**PROBLEM STATEMENT**
The output must start at the line containing "Q: How many citrus fruits are in the bowl?" in the records below and stop at the last line, matching each line exactly and leaving out every picture.

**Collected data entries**
BEGIN
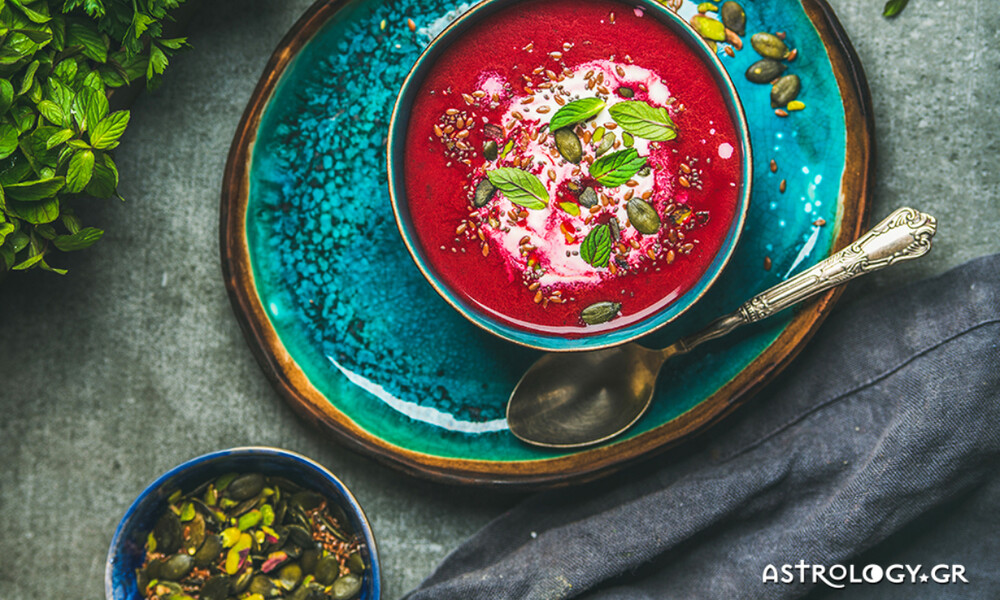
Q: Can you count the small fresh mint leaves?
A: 5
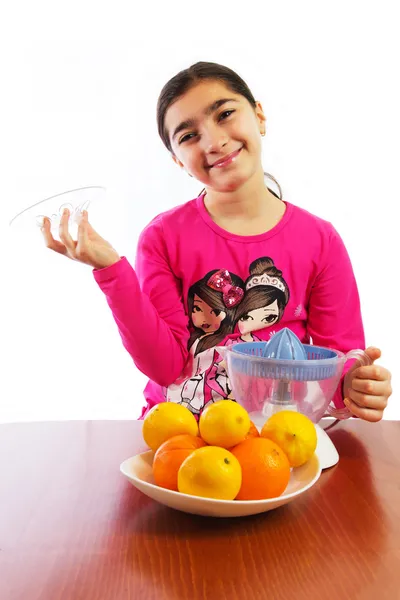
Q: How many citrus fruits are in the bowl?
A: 7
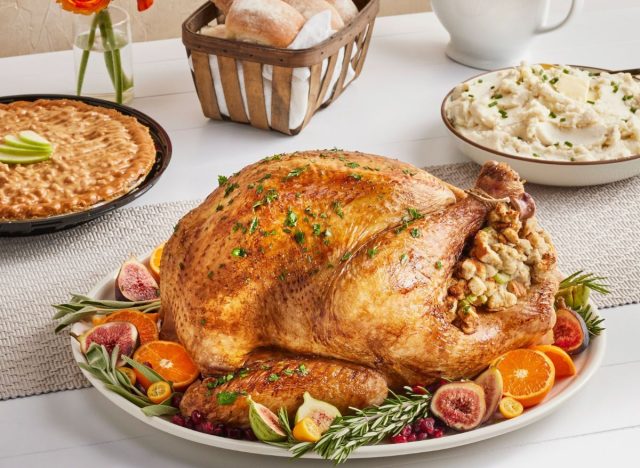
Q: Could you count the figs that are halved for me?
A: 7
END
**ANSWER**
Q: How many citrus fruits are in the bowl?
A: 7
Q: Could you count the figs that are halved for me?
A: 7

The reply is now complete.